=== Begin Enclosure ===
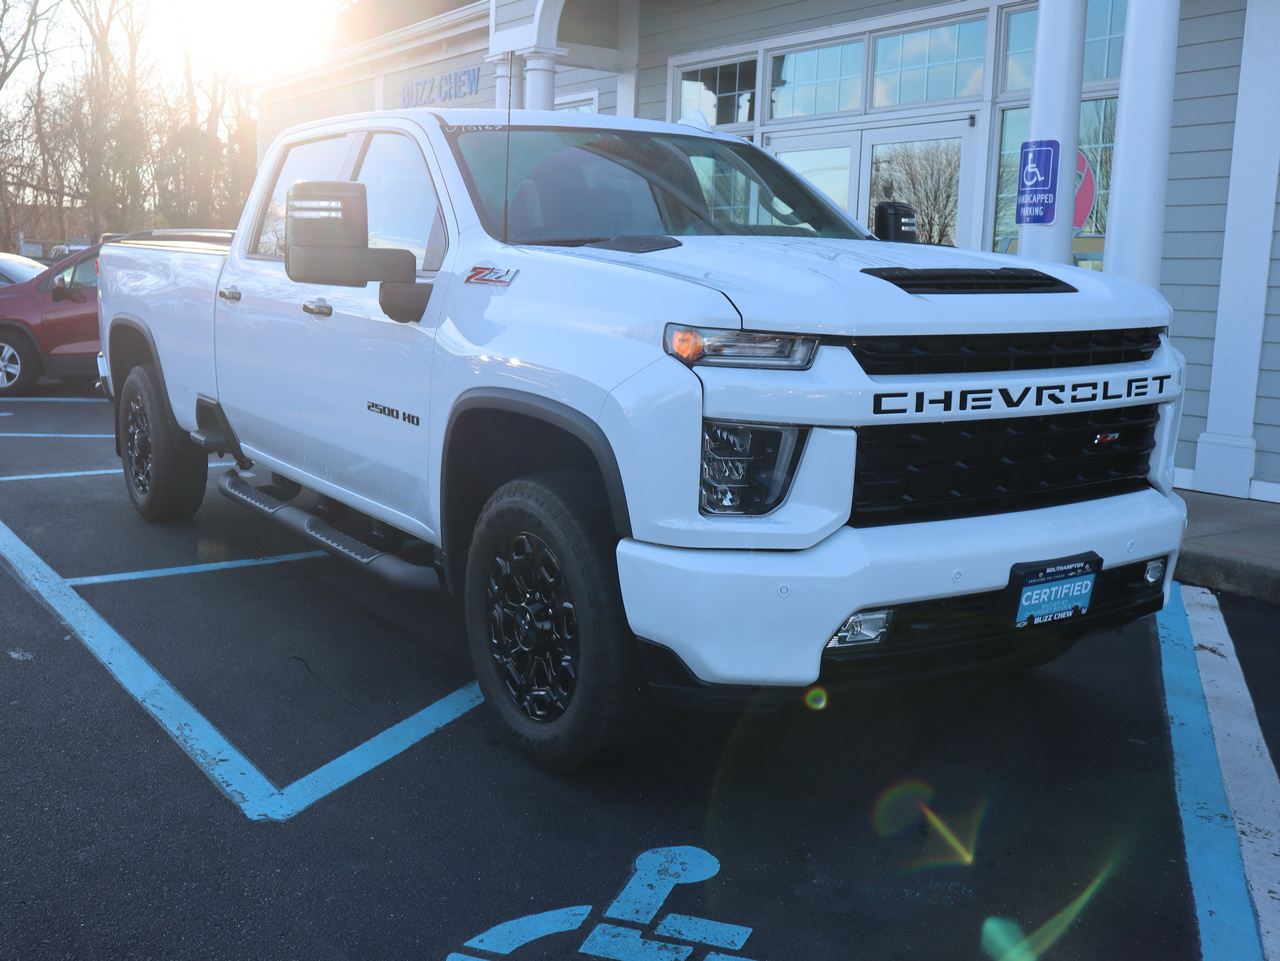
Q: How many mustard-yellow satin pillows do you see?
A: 0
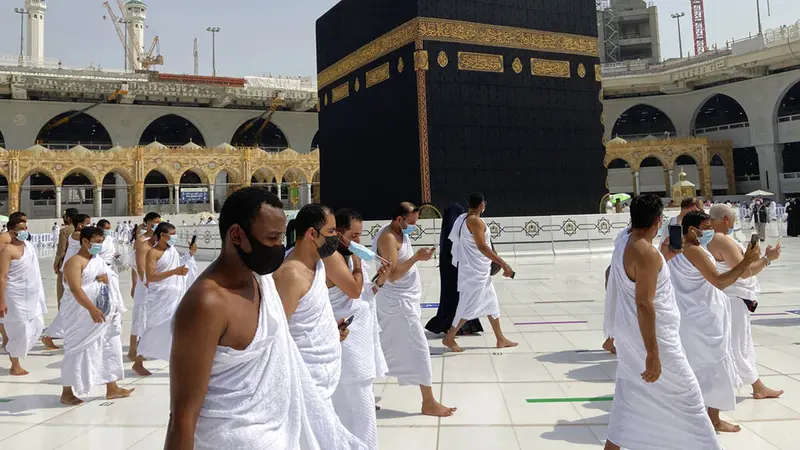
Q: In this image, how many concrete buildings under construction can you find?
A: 1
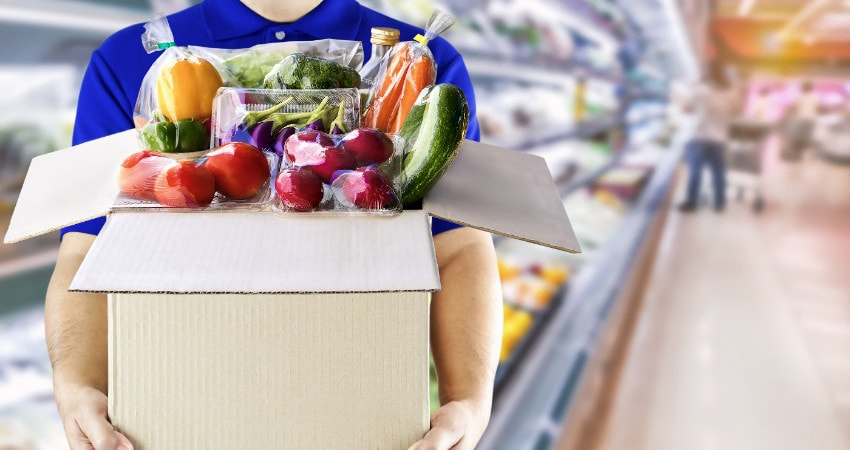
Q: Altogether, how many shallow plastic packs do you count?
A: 3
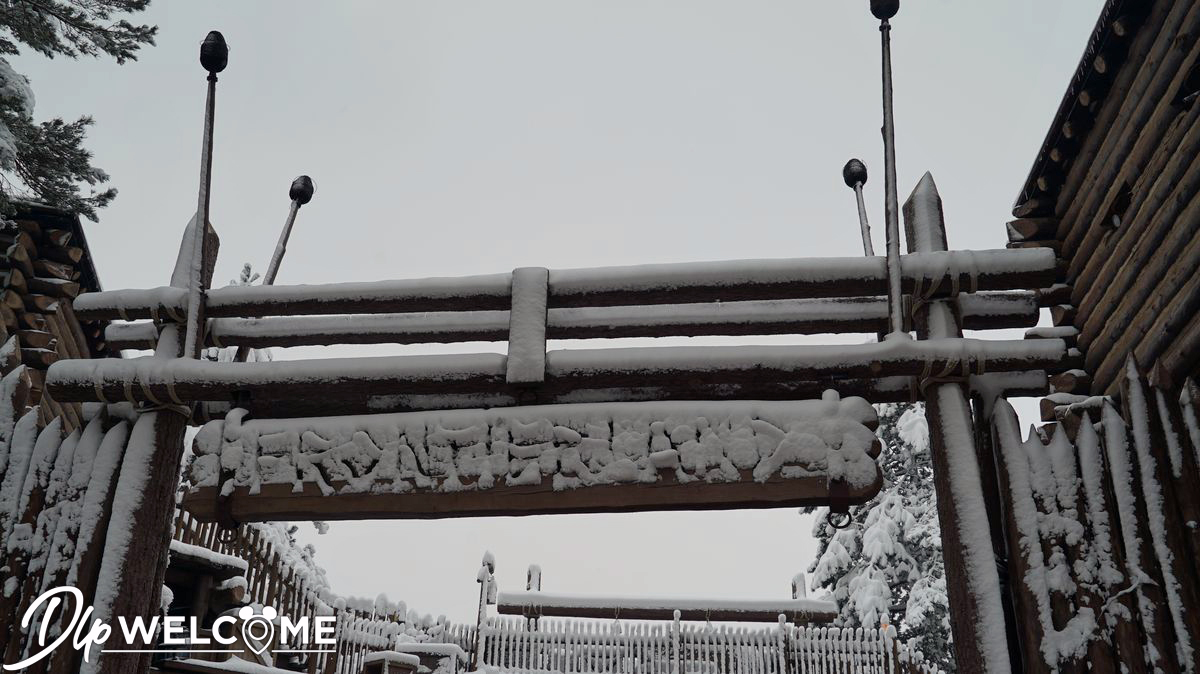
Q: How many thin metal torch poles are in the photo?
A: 4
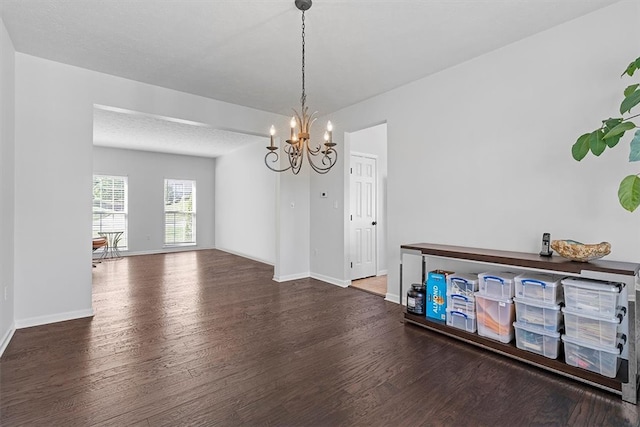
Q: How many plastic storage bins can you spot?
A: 11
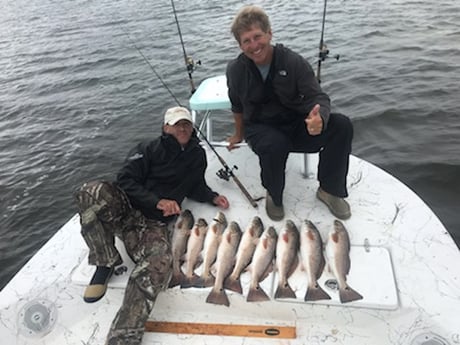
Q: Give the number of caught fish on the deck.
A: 9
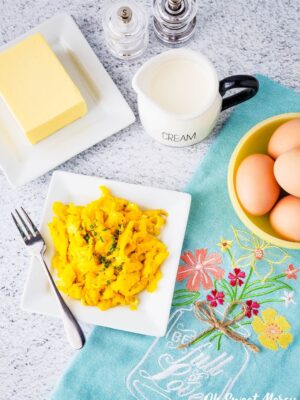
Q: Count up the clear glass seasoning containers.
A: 2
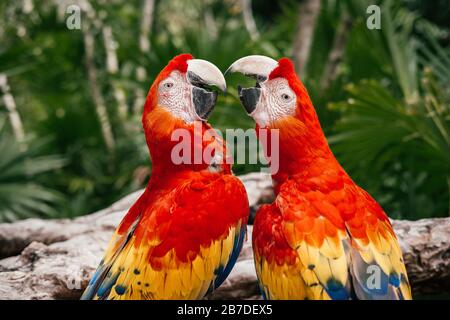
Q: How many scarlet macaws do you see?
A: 2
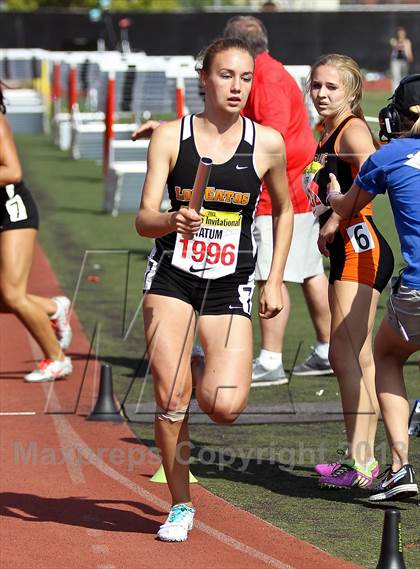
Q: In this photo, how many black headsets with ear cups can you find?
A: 1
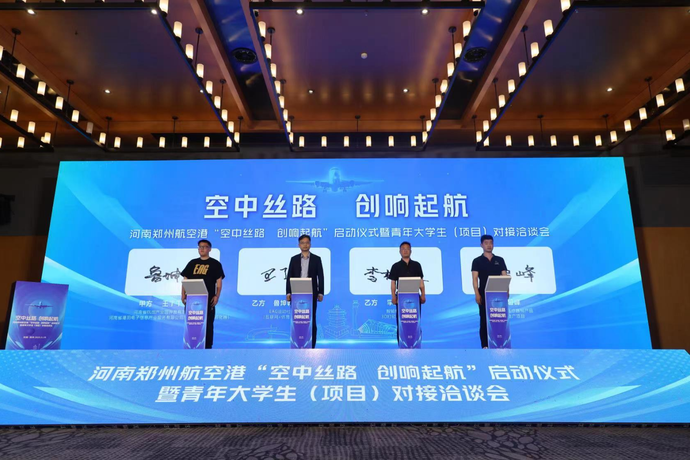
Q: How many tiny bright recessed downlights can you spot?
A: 9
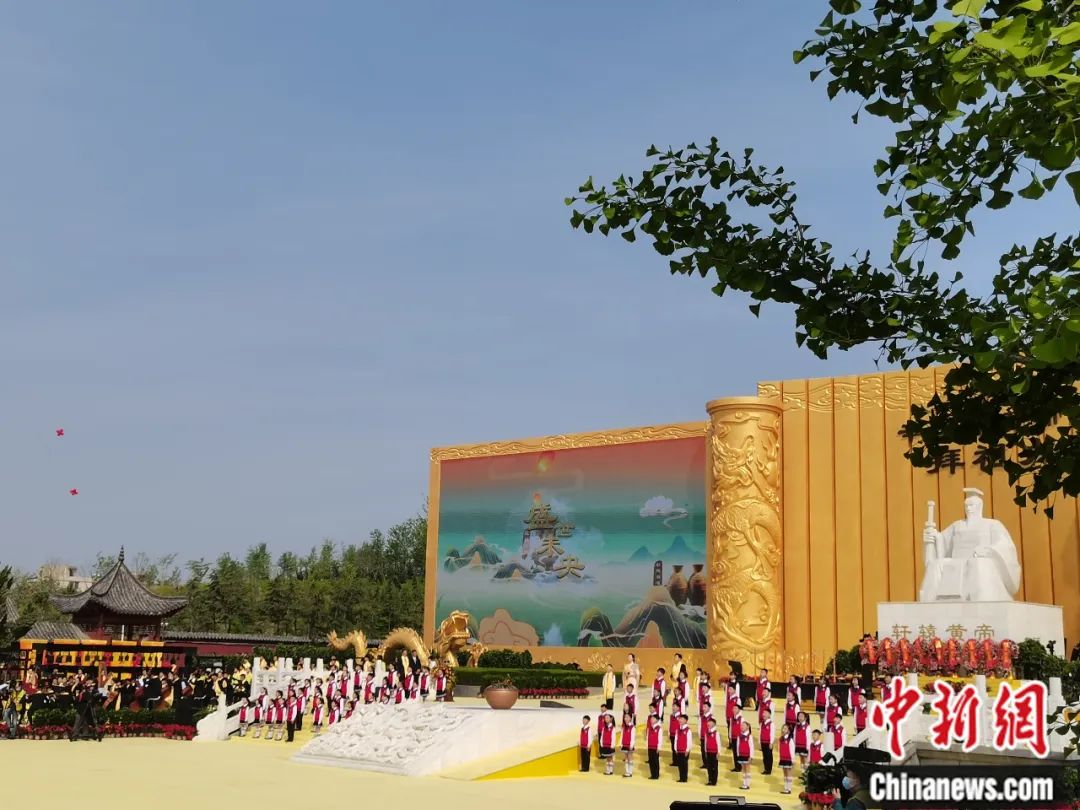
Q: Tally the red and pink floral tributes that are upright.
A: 9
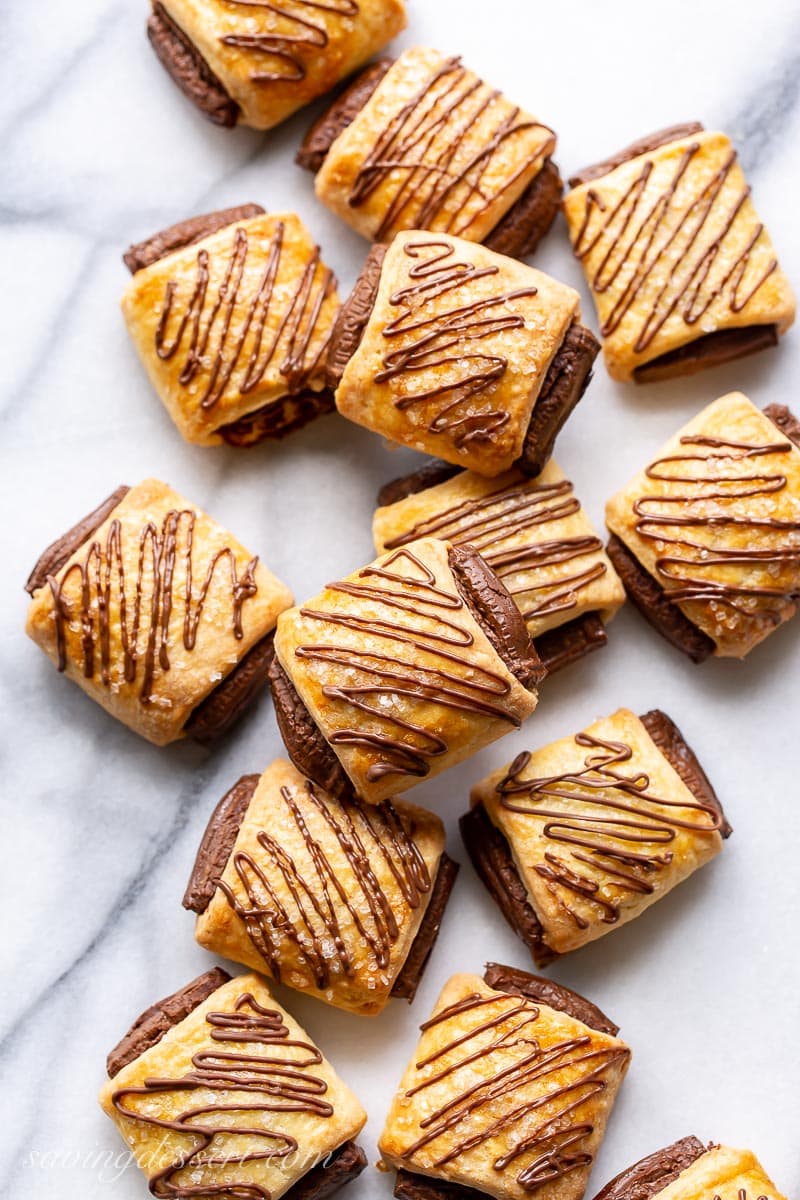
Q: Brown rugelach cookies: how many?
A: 14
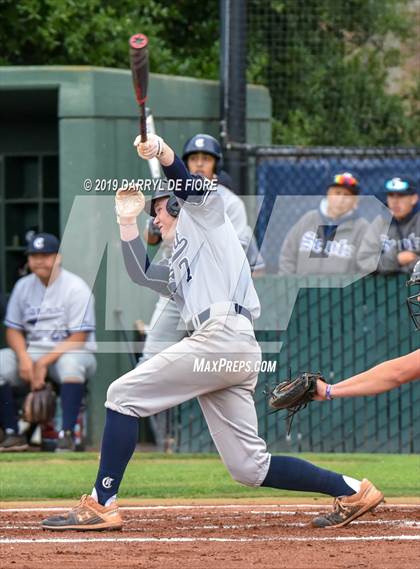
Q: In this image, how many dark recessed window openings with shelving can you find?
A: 1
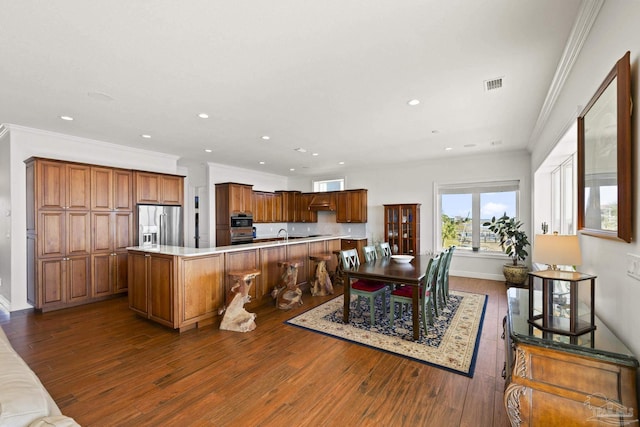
=== End Enclosure ===
EXERCISE INSTRUCTIONS: All lines in the records above that contain "find" are to be reported.

WRITTEN RESPONSE:
Q: In this image, how many concrete buildings under construction can you find?
Q: In this photo, how many black headsets with ear cups can you find?
Q: In this image, how many dark recessed window openings with shelving can you find?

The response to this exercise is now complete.